Important thing in IT is that you always need to play with new tools. Even if you are not a super programmer, you have to look at the community and check what’s going on. It is really important to keep moving. Otherwise, I see that my current job at the police is really slow. They using very outdated technologies. A lot of people are affected. It is non productive. It’s good because a lot of people are keeping their jobs . But it is important to adopt new technologies. I’m not saying be a coding hipster and change your framework everyday. But a lot of new things in last 10 years make sense. People should use it and not just sit there and enjoy excellent job. They can get fired tomorrow.

What makes you excited about your job?

That’s beautiful question. I think that idea of open source is that you expose code that you think is helpful and people will tell you that it really is. This is what keeps me programming. When I write something and I see that a lot of people use it and they say like “It is so much better that I used before!” It’s great! This is making my day. It’s all about what comes back. I also program my own stuff and sometimes I think: “Yes!” But mostly I like when something what I do is helpful to other people.

Do you have any plans on writing a book?

I have already wrote one book. Two years ago, it took like 16 months. I was writing and inventing at the same time. That was a huge mistake! I was keeping updating my book with changes in my library code. It was massive. I plan to write more books, because it was fun. It has to be with the right timing. I’m not gonna write a book about, for example, a new version of my framework now because it’s still changing. I’m not gonna make this mistake again. It’s so much work! Unbelievable.

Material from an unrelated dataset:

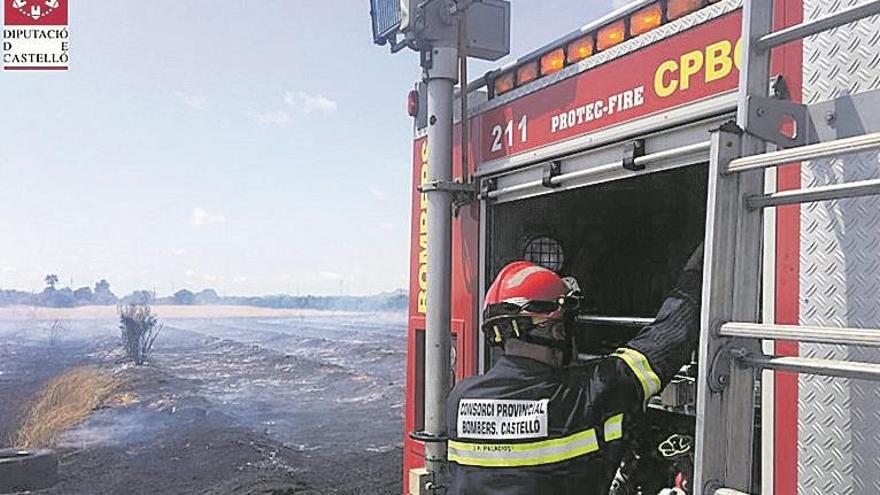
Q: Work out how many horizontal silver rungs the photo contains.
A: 5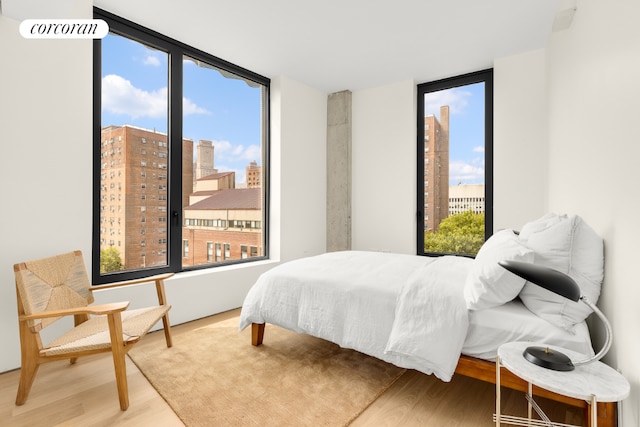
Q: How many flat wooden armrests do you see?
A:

Do you have any nightmares, related to you job?

I used to have those kind of dreams few years ago. Sometimes I still have them.You always imagine software as something visual. Brain just does that. My dreams about those thing and passing the objects. And it’s always the wrong object! It’s the only nightmare that I have. I was able to have good work\life balance. So I have very rare the bad sleep. Even if I don’t look like it.